A CHRISTMAS message for isleofman.com readers from the Bishop of Sodor and Man:
The sermon of Bishop Robert Patterson, in full, as conducted at the Christmas Day service held at St German's Cathederal in Peel this morning.
"Like most men as Christmas approaches I begin to panic. The female of the species seems to be more-or-less ready but Christmas Eve comes along – in fact the afternoon of Christmas Eve – and suddenly the shops are filled with men all of us with that panic-stricken look on our faces.
"A friend who's an electrical retailer tells me that men come into his shop to buy things like toasters. 'Do you think your wife really wants a toaster for Christmas?' he asks. 'Oh yes she really needs a toaster' the man replies looking relieved that the big Christmas present crisis is now solved – at least until she opens it!
"And I'm as guilty as any of my fellow-men. Yet when I look around in the lead-up to Christmas at the frantic obsession with shopping I get a bit depressed that society seems to have missed the point so badly - even if the recession may have slowed us down a little this year.
"For about 1500 years Christians have been celebrating Advent as a time for stripping-down, simplifying life, in order to experience Christ in the simplicity of his coming - but we shop till we drop!
"It's no use the church shouting from a distance that the rich parts of the world have replaced Christ with the credit card if we ourselves don't try to set an example in the way we live.
"When Jesus Christ told us to go and fish for people I don't think he was asking us to jump out of the boat and thrash around with the fishes!
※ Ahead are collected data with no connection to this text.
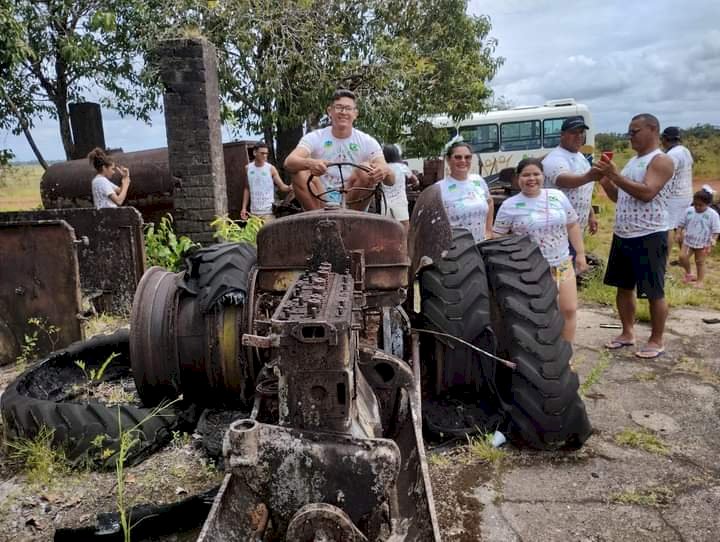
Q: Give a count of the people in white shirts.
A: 10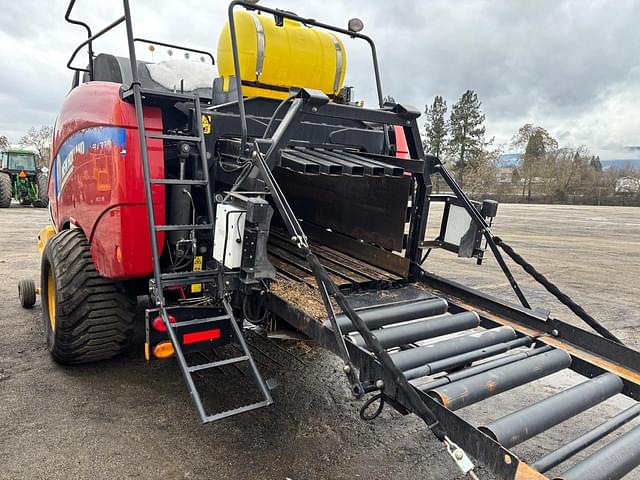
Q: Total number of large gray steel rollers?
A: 6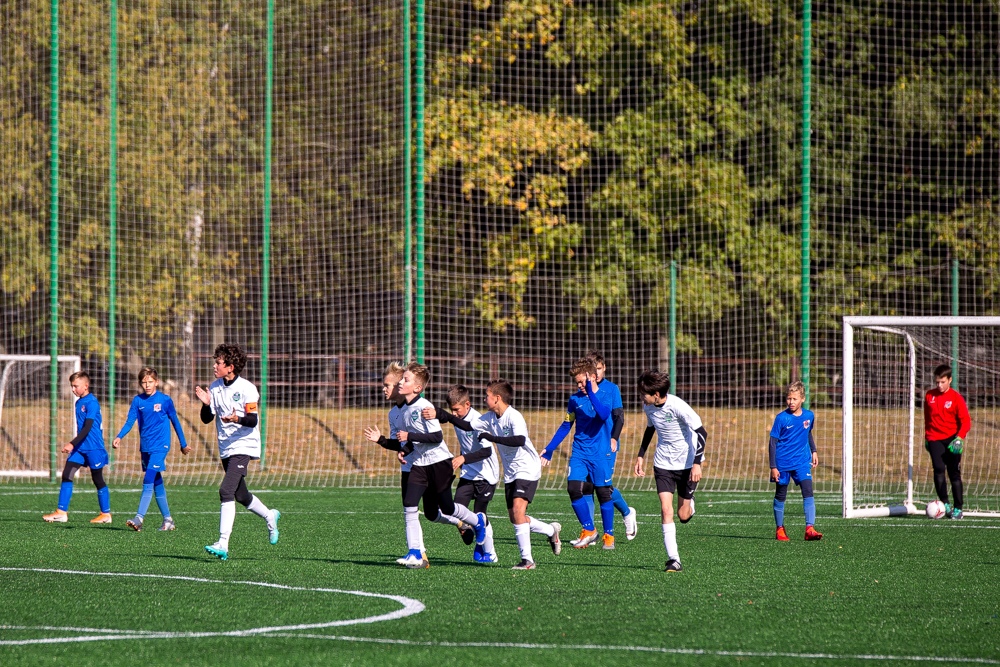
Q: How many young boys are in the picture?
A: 12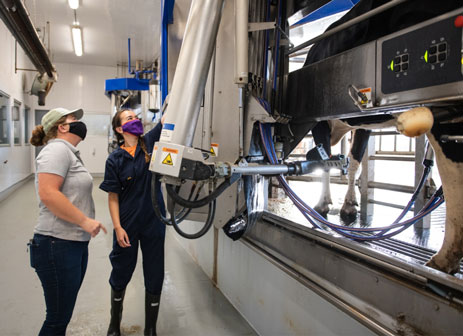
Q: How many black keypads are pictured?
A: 2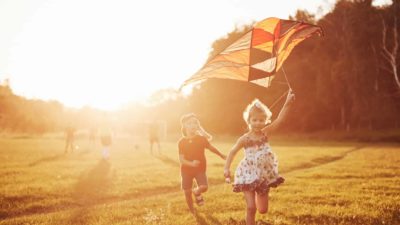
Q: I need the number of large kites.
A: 1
"Generation Y isn't interested in people with opinions, particularly negative opinions, they want to know whether the gospel will add value to their lives and to the lives of others. The way they test for added-value is to look at how Christians live. If the gospel we say we believe is just words it's a waste of breath."
"Parts of the church of today feel as though their backs are against the wall and that what matters most is what they call 'getting people back into church'. And the victims have noticed particularly if they suspect that the real reason is to solve financial problems.
"I'm the last person to knock church growth – I'm very much in favour of proclaiming the gospel of Christ in the market-place of ideas so that men, women and children can discover the saving love of Christ and become active members of his church.
"But growth is not what the church is for. Growth becomes the driving force of mission when the church feels threatened. In fact growth is the normal product of a church which lives and prays and proclaims the values of the Kingdom of God. If the church stops trying to grow and gets on with the work of the kingdom growth happens naturally.
"So when Christians make well-meaning and important comments about society – like the danger of replacing values with price-tags but don't appear to match those words with actions what people hear is a completely different message.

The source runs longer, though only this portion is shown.